Air bases near that arc include Bagram Airfield in Afghanistan, where the U.S. Air Force’s 455th Air Expeditionary Wing is based, and a large Indian air base, Hindon Air Force Station.

The southern arc, from Indonesia to the southern Indian Ocean, travels over open water with few islands stretching all the way to Antarctica. If the aircraft took that path, it may have passed near Australia’s Cocos (Keeling) Islands. These remote islands, with a population of fewer than 1,000 people, have a small airport. To the east of that route is Western Australia.

Tania Branigan, the Guardian correspondent in Beijing asks whether other countries picked up the flight on their military radar systems and if so whether they attempted to contact it. Intriguingly, an Indian Express report today suggests the radars for the Andaman Islands “are not always switched on”.

Police have finished their search of the pilot’s home but now the Malaysian authorities have cancelled a press conference, according to NBC’s Keir Simmons.

Malaysian authorities cancel a daily press conference at which they were set to answer questions about the disappearance of flight 370.

— Keir Simmons (@KeirSimmons) March 15, 2014

Reuters report that police are now searching the home of the pilot 53-year-old Zaharie Ahmad Shah. A senior Malaysian police official told Reuters they had gone to take evidence that could help with the investigation.

Investigators now know that the missing Malaysian airliner’s communications were deliberately disabled and that it turned back from its flight to Beijing and flew across Malaysia.

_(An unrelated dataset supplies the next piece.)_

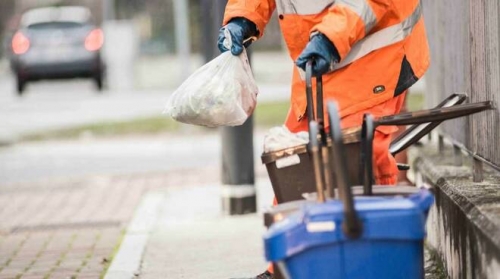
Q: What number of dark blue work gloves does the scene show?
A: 2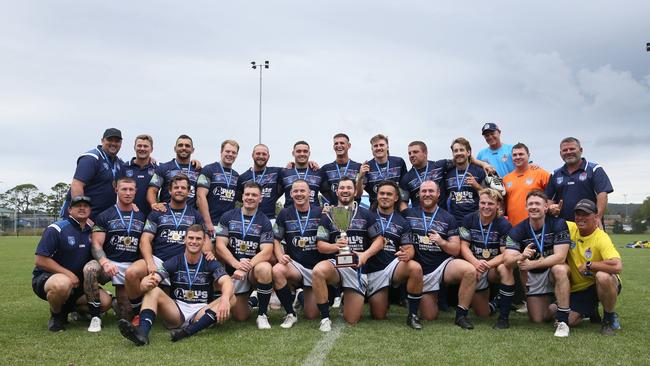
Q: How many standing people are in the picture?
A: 13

The Malaysian prime minister says a newly extended, multinational search stretching all the way from Kazakhstan to the southern Indian Ocean is now under way on Saturday after satellite data indicated missing flight MH370 last made contact six hours after previously believed.

Speaking for the first time about the Boeing 777 with 239 people on board one week after it vanished from civilian radar, Najib Razak, said authorities believed the plane’s diversion from its original flightpath towards Beijing to be the “deliberate action by someone on the plane”.

More details on this development can be found in the Guardian’s early morning summary here.

The full text of the Malaysian PM’s statement is here

Previously it was thought the plane disappeared at around 1am local time (20 minutes after it took off). But according to the raw satellite data, the aircraft last made contact at 8.11am local time on 8 March, nearly seven hours after it lost contact with air traffic control.